Understanding your results
- Download speed — how quickly you can pull data from the internet (loading pages, streaming video, downloading files). This is the number most people care about, measured in Mbps.
- Upload speed — how quickly you can send data out (video calls, posting photos, backing up to the cloud). It's usually lower than download on home connections.
- Ping / latency — the delay before data starts moving, in milliseconds. Lower is better; it matters most for video calls and online gaming.
- Jitter — how much your latency varies. High jitter causes choppy calls and lag spikes even when your bandwidth looks fine.
Mbps vs. MB/s — why the number looks small
Speeds are measured in megabits per second (Mbps), but files are measured in megabytes (MB). There are 8 bits in a byte, so a 100 Mbps connection downloads at roughly 12.5 MB/s. That's why a "fast" connection can still feel slower than the headline number suggests.
What counts as a good speed?
For one person browsing and streaming HD, 25 Mbps is plenty. For a household streaming 4K, gaming, and several people working from home, aim for 100 Mbps or more. For smooth video calls, stable ping (under ~50 ms) and low jitter matter more than raw bandwidth.
Tips for an accurate test
- Pause large downloads, streaming, and cloud backups before testing.
- Test on a wired connection, or stand near your router, to isolate Wi-Fi issues.
- Run the test a few times and compare — a single result can be misleading.
- Compare the result against the speed your ISP promised in your plan.
Frequently asked questions
Why is my speed slower than what I pay for?
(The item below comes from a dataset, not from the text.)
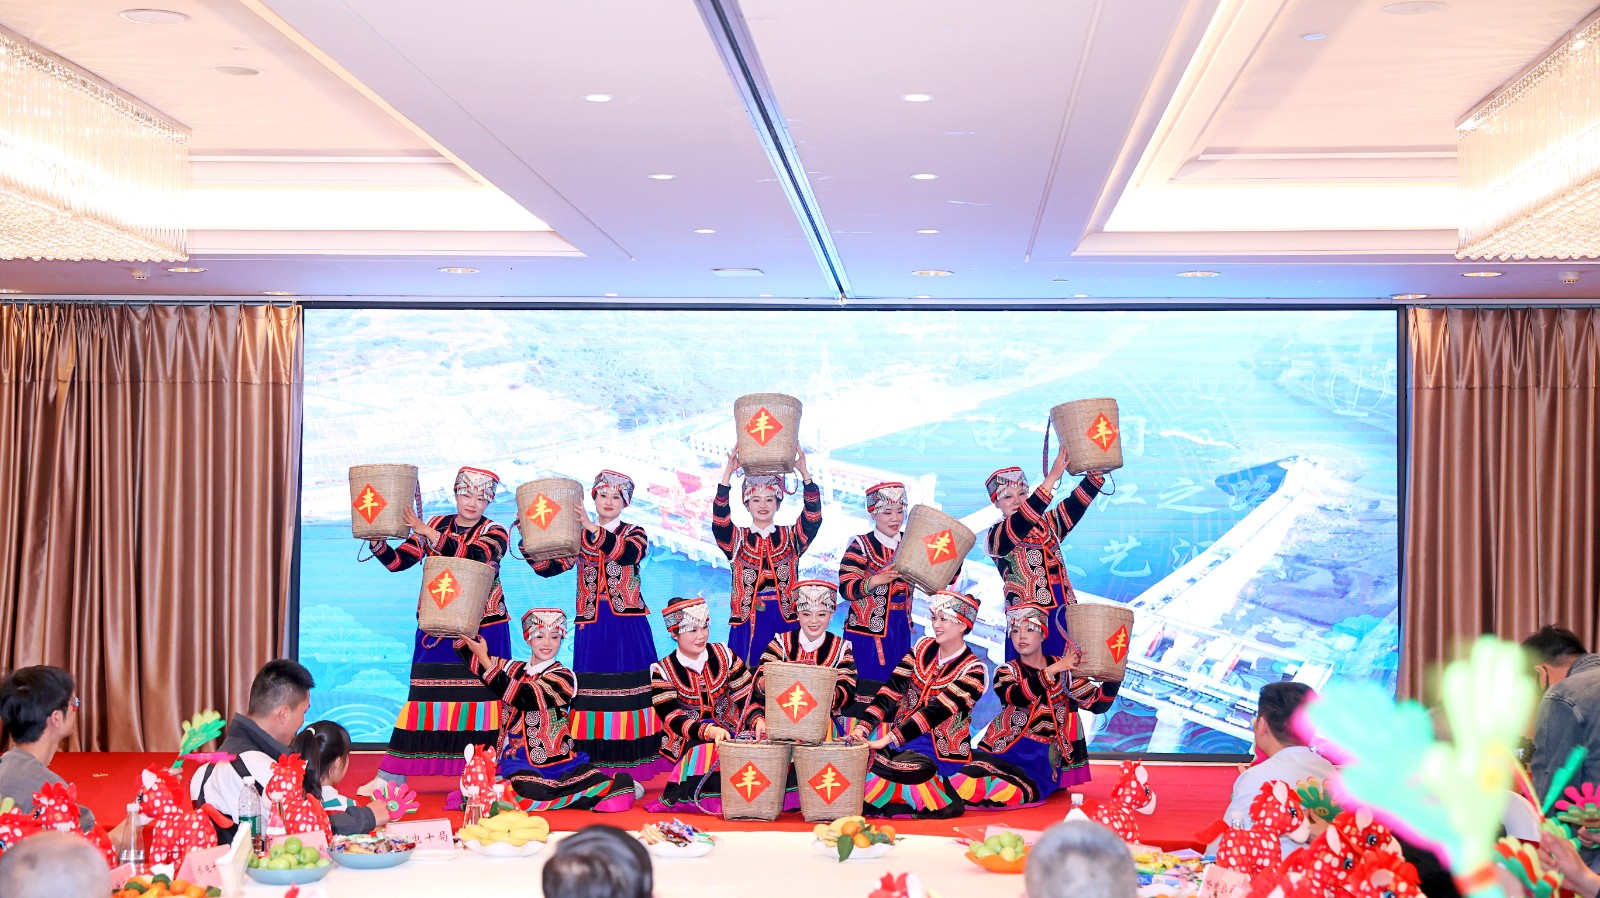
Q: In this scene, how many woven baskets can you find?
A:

Wi-Fi interference, distance from the router, older hardware, network congestion at peak hours, and other devices using bandwidth can all reduce real-world speed. A wired test that's still far below your plan is worth raising with your ISP.
Does this speed test use my data?
Yes — a test downloads and uploads sample data to measure throughput, so it consumes a small amount of your data allowance. On a metered or mobile connection, keep that in mind before running it repeatedly.
Why does my speed differ from another speed test?
Results vary with the test server's location and load, the time of day, and which device you use. Small differences between tools are normal; look at the trend across several runs rather than a single figure.